Hi Michal, thanks for your suggestion and reply.

> Are you going to pursue that path?

Yes,I'll give it a try as it makes sense to modify the policy dynamically.

Thanks.

2022-09-14 15:13:31

by Zhongkun He

[permalink] [raw]
Subject: Re: [External] Re: [PATCH] cgroup/cpuset: Add a new isolated mems.policy type.

>>
>>> Back to the previous question.
>>>> The question is how to implement that with a sensible semantic.
>>>
>>> Thanks for your analysis and suggestions.It is really difficult to add
>>> policy directly to cgroup for the hierarchical enforcement. It would
>>> be a good idea to add pidfd_set_mempolicy.
>>
>> Are you going to pursue that path?

> Hi Michal, thanks for your suggestion and reply.
>
> > Are you going to pursue that path?
>
> Yes,I'll give it a try as it makes sense to modify the policy dynamically.
>
> Thanks.

Hi Michal, i have a question about pidfd_set_mempolicy, it would be
better if you have some suggestions.

The task_struct of processes and threads are independent. If we change
the mempolicy of the process through pidfd_set_mempolicy, the mempolicy
of its thread will not change. Of course users can set the mempolicy of
all threads by iterating through /proc/tgid/task.

The question is whether we should override the thread's mempolicy when
setting the process's mempolicy.

There are two options:
A:Change the process's mempolicy and set that mempolicy to all it's threads.
B:Only change the process's mempolicy in kernel. The mempolicy of the
thread needs to be modified by the user through pidfd_set_mempolicy in
userspace, if necessary.

Thanks.

2022-09-23 07:45:37

by Michal Hocko

[permalink] [raw]
Subject: Re: [External] Re: [PATCH] cgroup/cpuset: Add a new isolated mems.policy type.

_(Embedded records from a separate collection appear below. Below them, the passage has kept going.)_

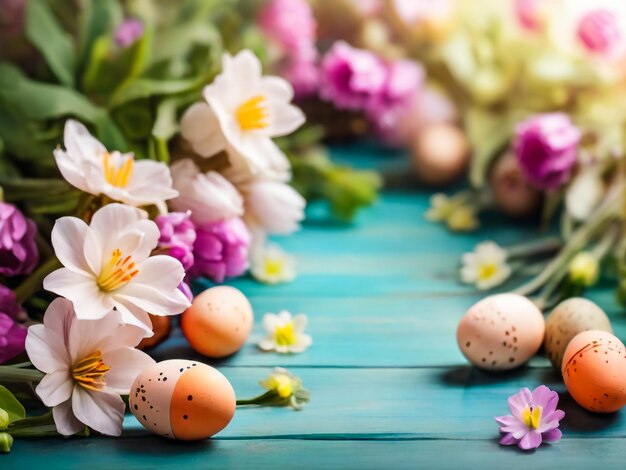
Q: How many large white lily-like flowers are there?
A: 4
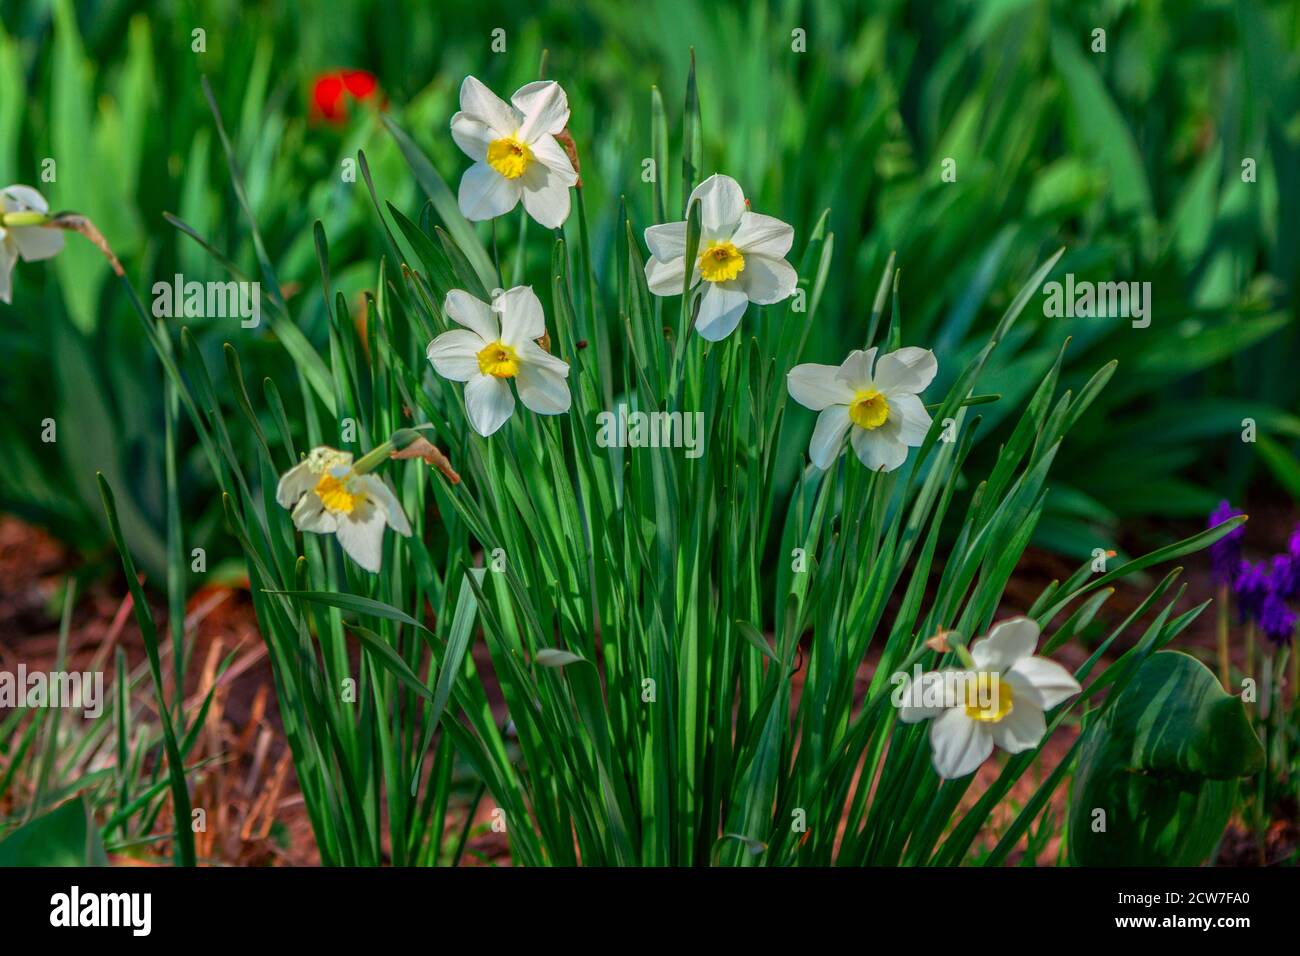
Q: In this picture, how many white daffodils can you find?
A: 7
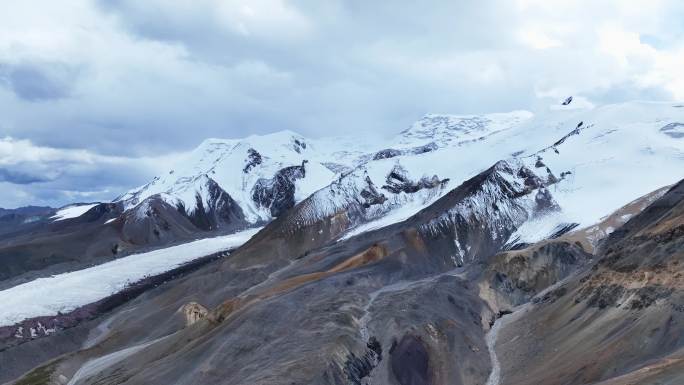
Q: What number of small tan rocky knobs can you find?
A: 1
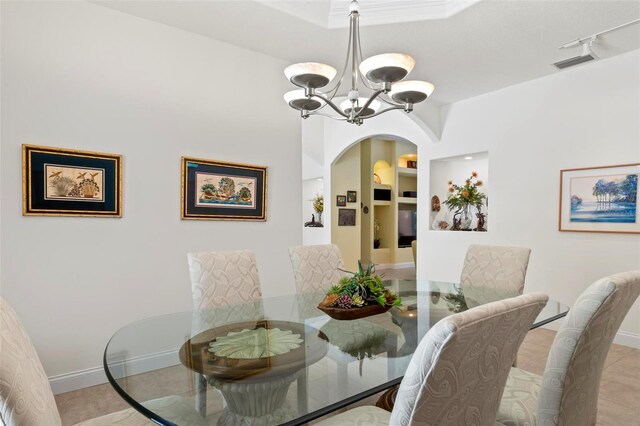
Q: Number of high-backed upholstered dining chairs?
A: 6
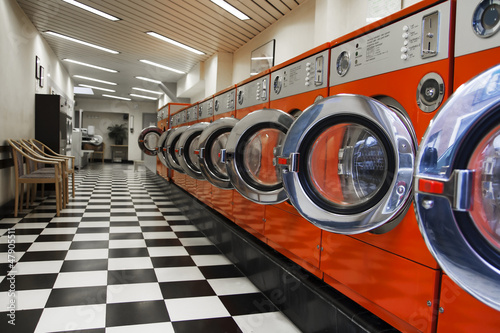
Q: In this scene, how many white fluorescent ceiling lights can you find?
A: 12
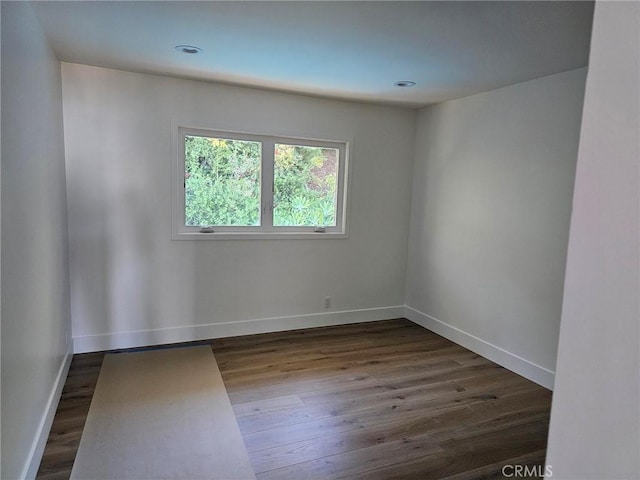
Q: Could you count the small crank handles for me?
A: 2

On Wed 14-09-22 23:10:47, Zhongkun He wrote:
> > >
> > > > Back to the previous question.
> > > > > The question is how to implement that with a sensible semantic.
> > > >
> > > > Thanks for your analysis and suggestions.It is really difficult to add
> > > > policy directly to cgroup for the hierarchical enforcement. It
> > > > would be a good idea to add pidfd_set_mempolicy.
> > >
> > > Are you going to pursue that path?
>
> > Hi Michal, thanks for your suggestion and reply.
> >
> > > Are you going to pursue that path?
> >
> > Yes,I'll give it a try as it makes sense to modify the policy dynamically.
> >
> > Thanks.
>
> Hi Michal, i have a question about pidfd_set_mempolicy, it would be better
> if you have some suggestions.
>
> The task_struct of processes and threads are independent. If we change the
> mempolicy of the process through pidfd_set_mempolicy, the mempolicy of its
> thread will not change. Of course users can set the mempolicy of all threads
> by iterating through /proc/tgid/task.
>
> The question is whether we should override the thread's mempolicy when
> setting the process's mempolicy.
>
> There are two options:
> A:Change the process's mempolicy and set that mempolicy to all it's threads.
> B:Only change the process's mempolicy in kernel. The mempolicy of the thread
> needs to be modified by the user through pidfd_set_mempolicy in
> userspace, if necessary.

set_mempolicy is a per task_struct operation and so should be pidfd
based API as well. If somebody requires a per-thread-group setting then
the whole group should be iterated. I do not think we have any
precendence where pidfd operation on the thread group leader has side
effects on other threads as well.
--
Michal Hocko
SUSE Labs

2022-09-23 15:43:14

by Zhongkun He

[permalink] [raw]
Subject: Re: [External] Re: [PATCH] cgroup/cpuset: Add a new isolated mems.policy type.

>
> set_mempolicy is a per task_struct operation and so should be pidfd
> based API as well. If somebody requires a per-thread-group setting then
> the whole group should be iterated. I do not think we have any
> precendence where pidfd operation on the thread group leader has side
> effects on other threads as well.

Hi Michal,

I got it, thanks for your suggestions and reply.